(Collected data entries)
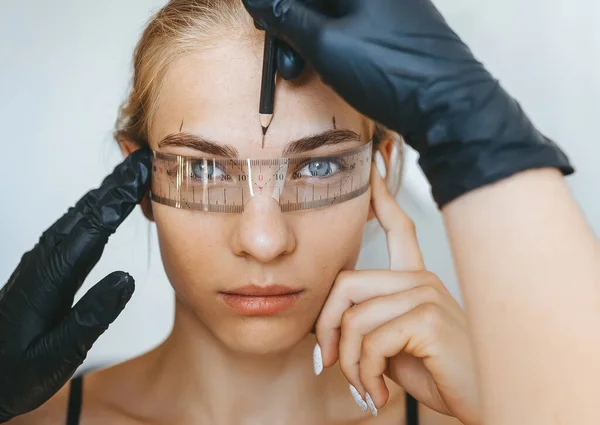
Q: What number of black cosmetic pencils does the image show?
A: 1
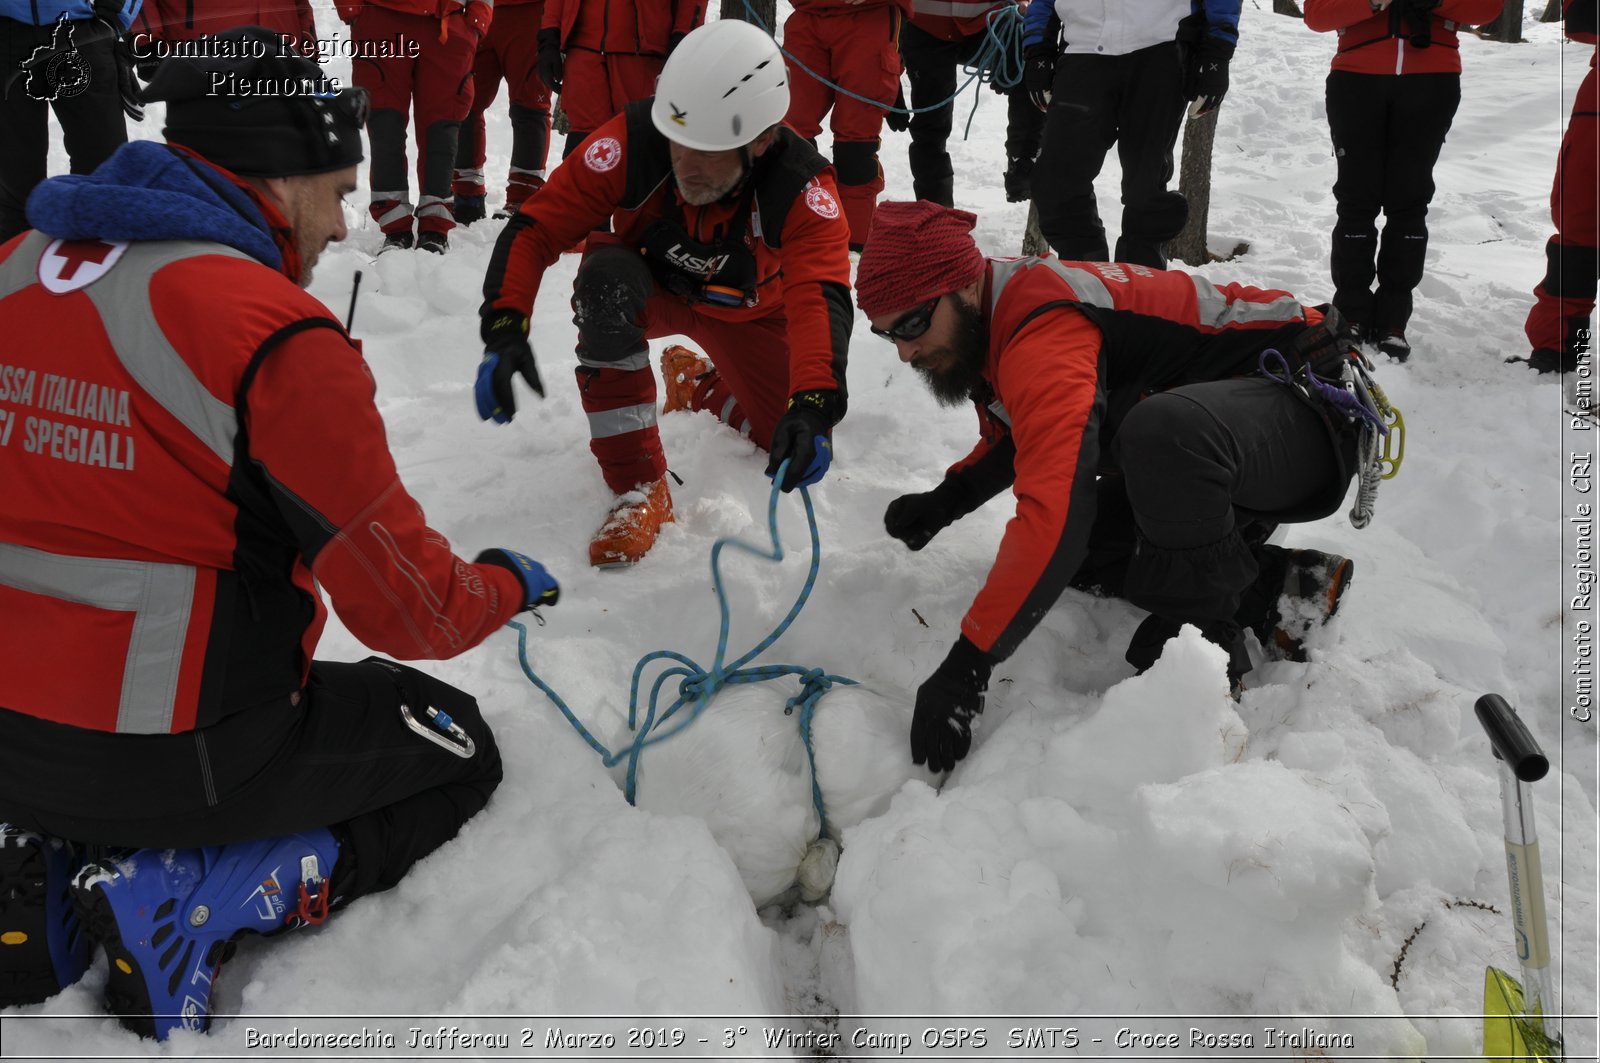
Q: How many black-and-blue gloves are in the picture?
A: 3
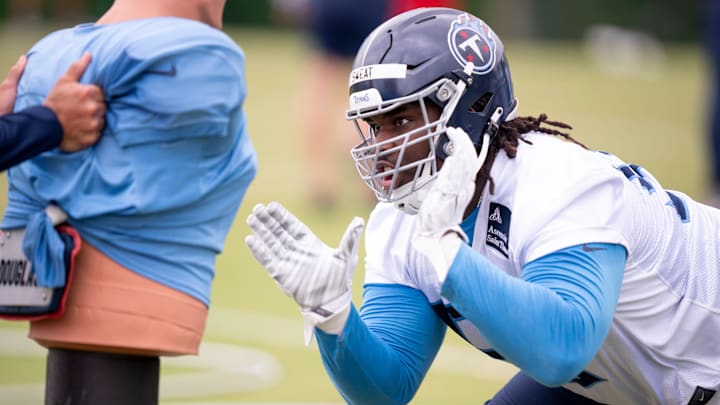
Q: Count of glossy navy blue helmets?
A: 1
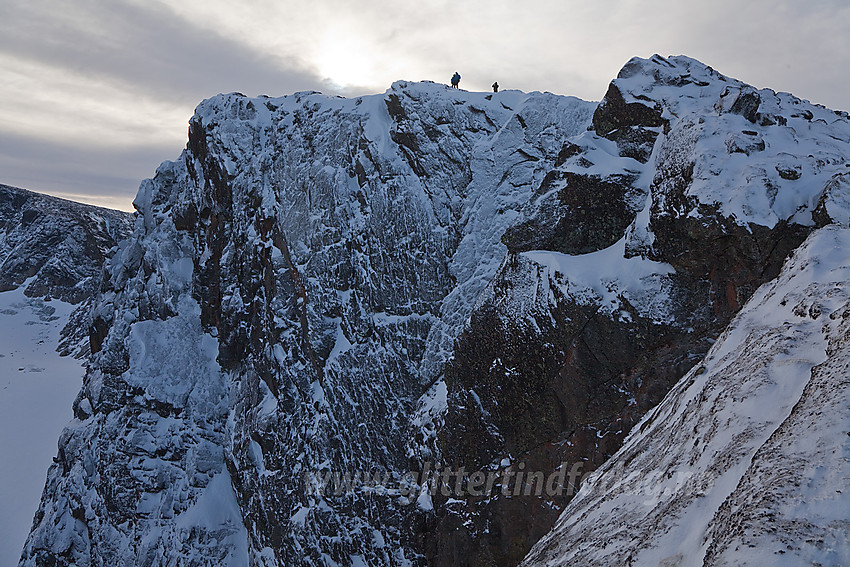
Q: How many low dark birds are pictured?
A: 0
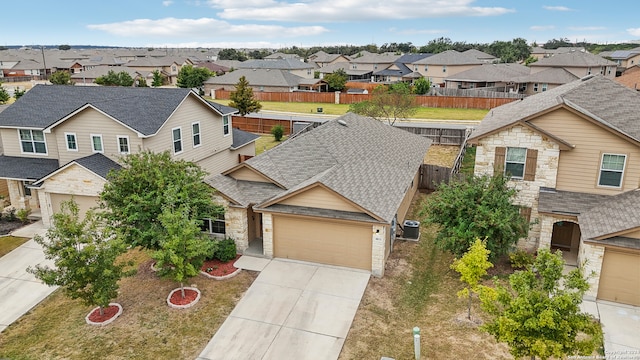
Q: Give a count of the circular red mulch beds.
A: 2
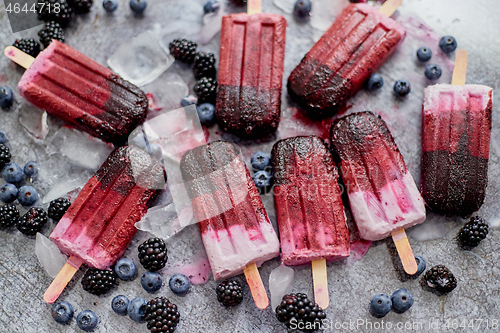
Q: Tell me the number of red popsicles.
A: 8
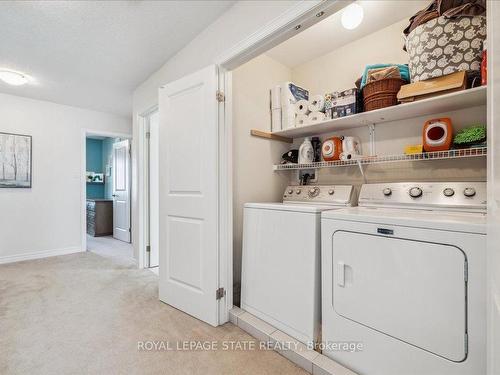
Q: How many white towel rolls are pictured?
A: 4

#### [EXERCISE]
Would you transcribe all of the data exactly, apart from its pictures?

#### [RESULT]
Q: What number of black cosmetic pencils does the image show?
A: 1
Q: How many black-and-blue gloves are in the picture?
A: 3
Q: Count of glossy navy blue helmets?
A: 1
Q: How many low dark birds are pictured?
A: 0
Q: Give a count of the circular red mulch beds.
A: 2
Q: Tell me the number of red popsicles.
A: 8
Q: How many white towel rolls are pictured?
A: 4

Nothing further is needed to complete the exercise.